Hans Hofmann (American, 1880-1966)
Image in Blue
Signed and dated "hhofmann/50" l.r., titled and dated on the reverse, identified on labels from André Emmerich, New York, and Riva Yares Gallery, Scottsdale and Santa Fe, and with a label from Kootz Gallery, New York, all affixed to the stretcher.
Oil on canvas, 30 x 24 in. (76.2 x 61.0 cm), framed.
Condition: Minor scattered craquelure.
Provenance: Estate of the artist; Renate, Hans, and Maria Hofmann Trust; Ameringer Yohe Fine Art, New York; Riva Yares Gallery, Scottsdale, Arizona, and Santa Fe, New Mexico; to the current private collection, 2003.

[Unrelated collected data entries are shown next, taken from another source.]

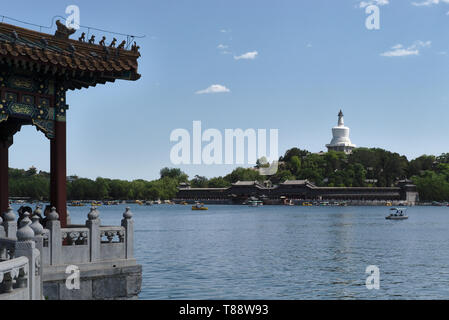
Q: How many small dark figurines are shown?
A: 6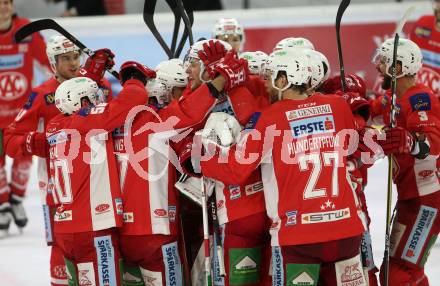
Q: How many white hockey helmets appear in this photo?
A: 11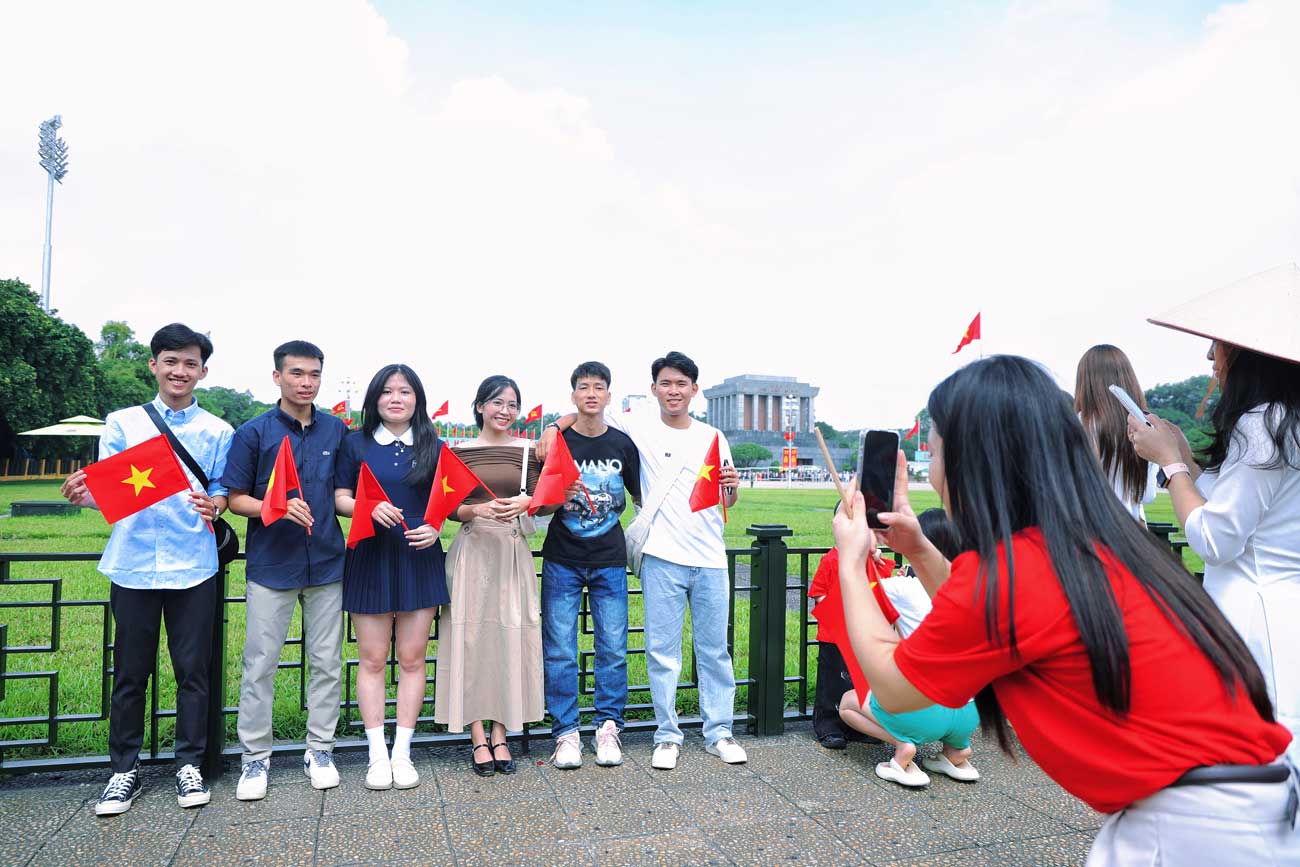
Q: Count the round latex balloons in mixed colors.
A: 0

Literature: Suzi Villiger, ed., Hans Hofmann: Catalogue Raisonné of Paintings (Farnham, Surrey, and Burlington, Vermont: Lund Humphries, 2014), cat. no. P782 (estate number M-0165).

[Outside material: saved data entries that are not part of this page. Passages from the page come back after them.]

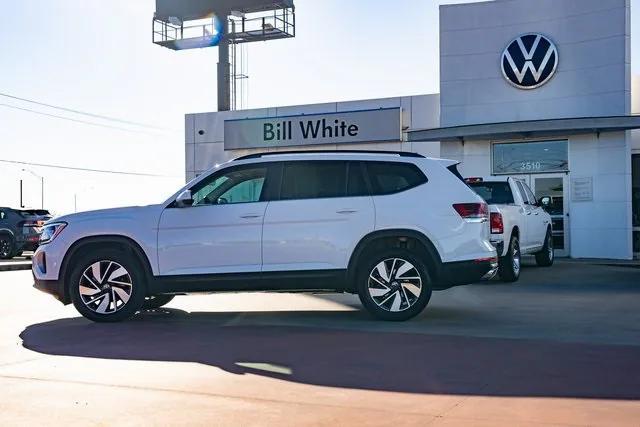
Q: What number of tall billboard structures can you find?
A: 1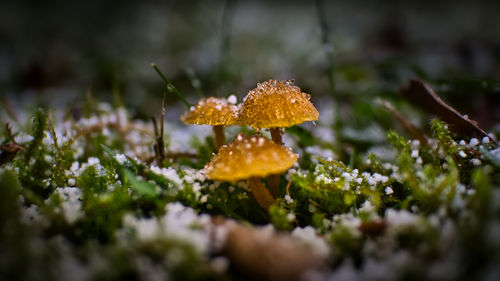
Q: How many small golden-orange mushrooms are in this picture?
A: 3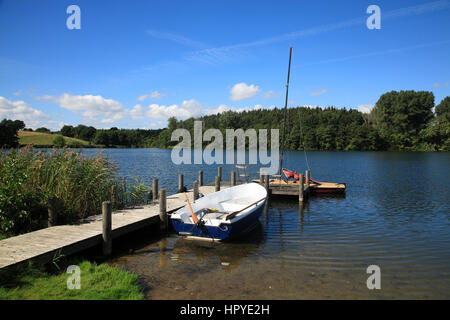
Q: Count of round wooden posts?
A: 15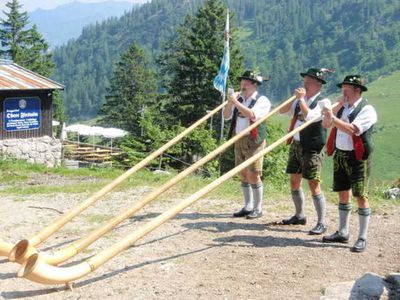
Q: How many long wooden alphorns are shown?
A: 3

Exhibitions: New Paintings by Hans Hofmann, Kootz Gallery, New York, November 13-December 1, 1951; Hans Hofmann, Boris Mirski Art Gallery, Boston, January 5-24, 1954; Hans Hofmann: Circa 1950, The Rose Art Museum, Brandeis University, Waltham, Massachusetts, January 14-April 5, 2009, Philbrook Museum of Art, Tulsa, Oklahoma, February 21-May 9, 2010, Weatherspoon Art Museum, The University of North Carolina at Greensboro, July 3-October 17, 2010.

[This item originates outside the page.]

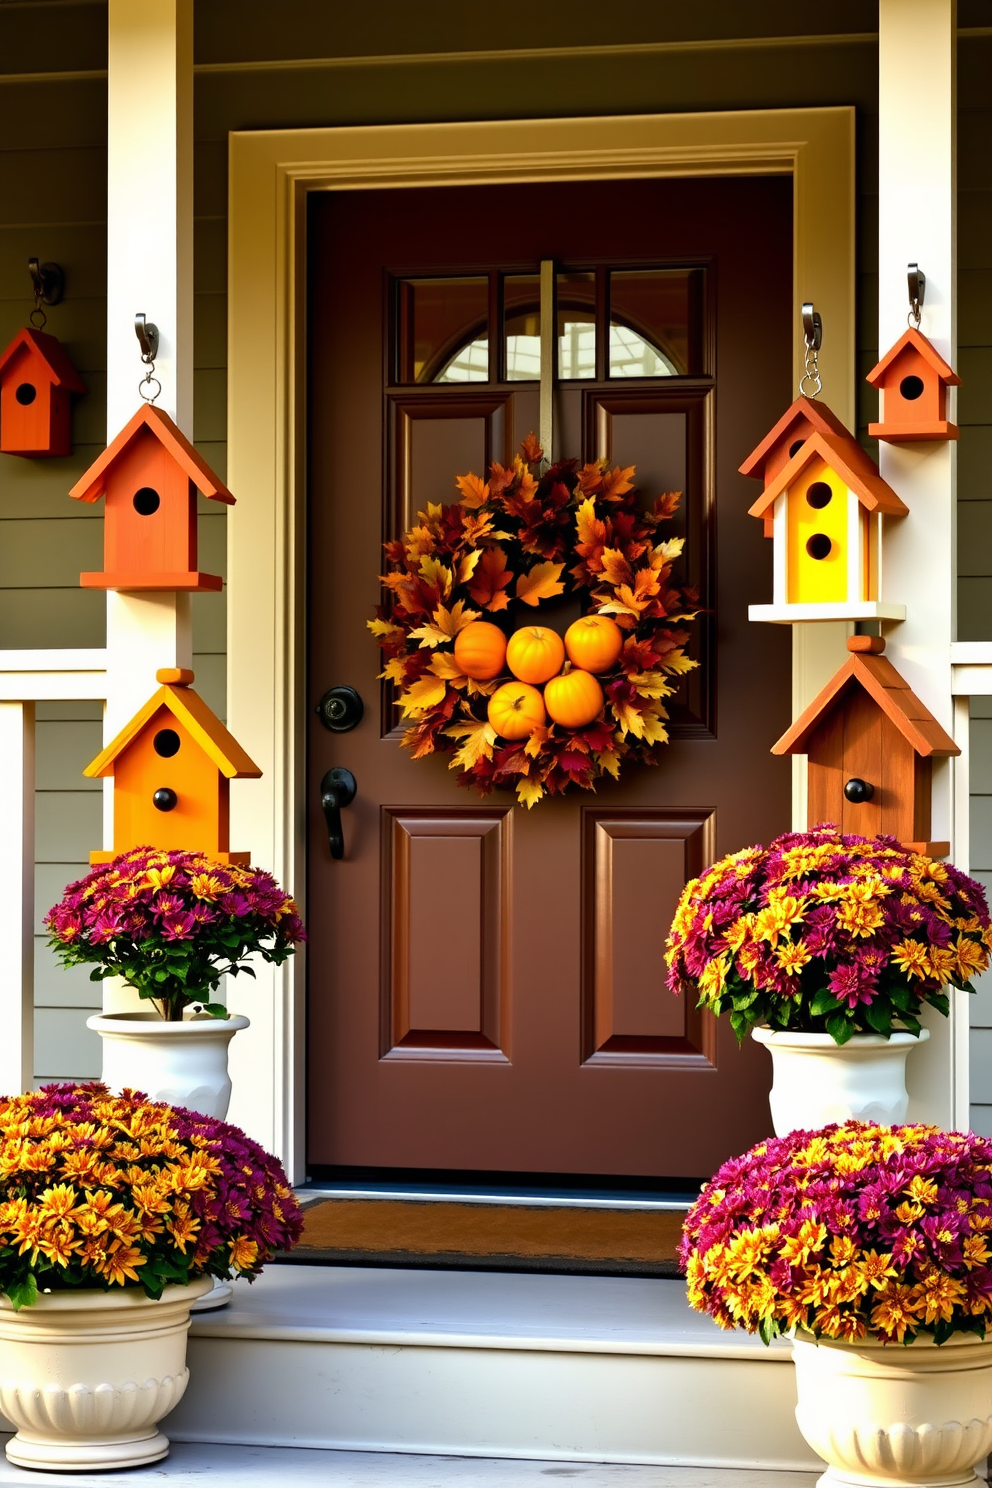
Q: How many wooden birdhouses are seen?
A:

N.B. In the same year, 1950, that Hans Hofmann painted Image in Blue, he completed two similar works of the same size, Image in Green (now in the collection of the Parrish Art Museum, Watermill, New York) and Image in Black (private collection). Though painted at a moment when Hofmann was turning to pure abstraction, these three works maintain a tie to the figurative and may well have been intended as self-portraits. The "push and pull" Hofmann famously wrote and taught about emerges here not only in his application of color (the yellow pushing forward and the blue pulling into the picture plane), but also in the play between abstraction and figuration. Certainly Hofmann's preoccupation with color and the materiality of paint take center stage in this work--the densely textural impasto and the brilliant hues arrest the eye. But, the powerful brushstrokes that outline the almost triangular central shape ensure that viewers note the suggestion of a human face.